Use methods from reinforcement learning to directly optimize a language model with human feedback. RLHF has enabled language models to begin to align a model trained on a general corpus of text data to that of complex human values.
We’ll break down the training process into three core steps:
As a starting point, RLHF uses a language model that has already been pretrained with the classical pretraining objectives.
This initial model can also be fine-tuned on additional text or conditions but does not necessarily need to be.

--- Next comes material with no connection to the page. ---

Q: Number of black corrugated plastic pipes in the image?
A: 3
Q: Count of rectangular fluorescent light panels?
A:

Generating a reward model (RM, also referred to as a preference model) calibrated with human preferences is where the relatively new research in RLHF begins. The underlying goal is to get a model or system that takes in a sequence of text and returns a scalar reward which should numerically represent the human preference. The system can be an end-to-end LM, or a modular system outputting a reward.

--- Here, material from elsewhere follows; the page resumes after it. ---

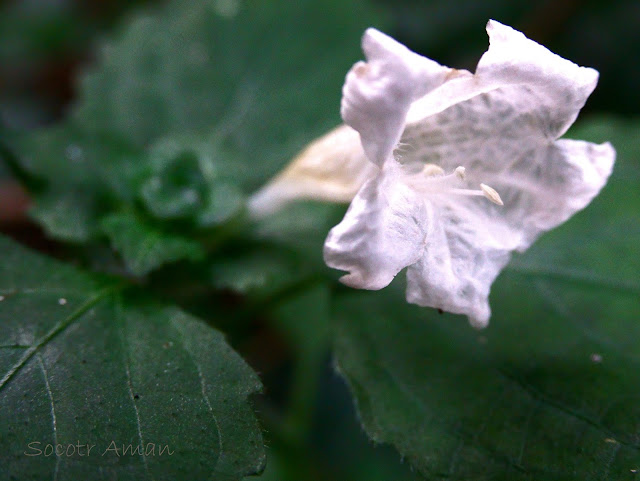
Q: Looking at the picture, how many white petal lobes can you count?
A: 5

These LMs for reward modeling can be both another fine-tuned LM or an LM trained from scratch on the preference data.
Human annotators are used to rank the generated text outputs from the LM. One may initially think that humans should apply a scalar score directly to each piece of text to generate a reward model, but this is difficult to do in practice. The differing values of humans cause these scores to be uncalibrated and noisy. Instead, rankings are used to compare the outputs of multiple models and create a much better-regularized dataset.
There are multiple methods for ranking the text. One successful method is to have users compare the generated text from two language models conditioned on the same prompt. By comparing model outputs in head-to-head matchups, an ELO system can be used to generate a ranking of the models and outputs relative to each other.
What multiple organizations seem to have gotten to work is fine-tuning some or all of the parameters of a copy of the initial LM with a policy-gradient RL algorithm, Proximal Policy Optimization (PPO). Some parameters of the LM are frozen because fine-tuning an entire 10B or 100B+ parameter model is prohibitively expensive.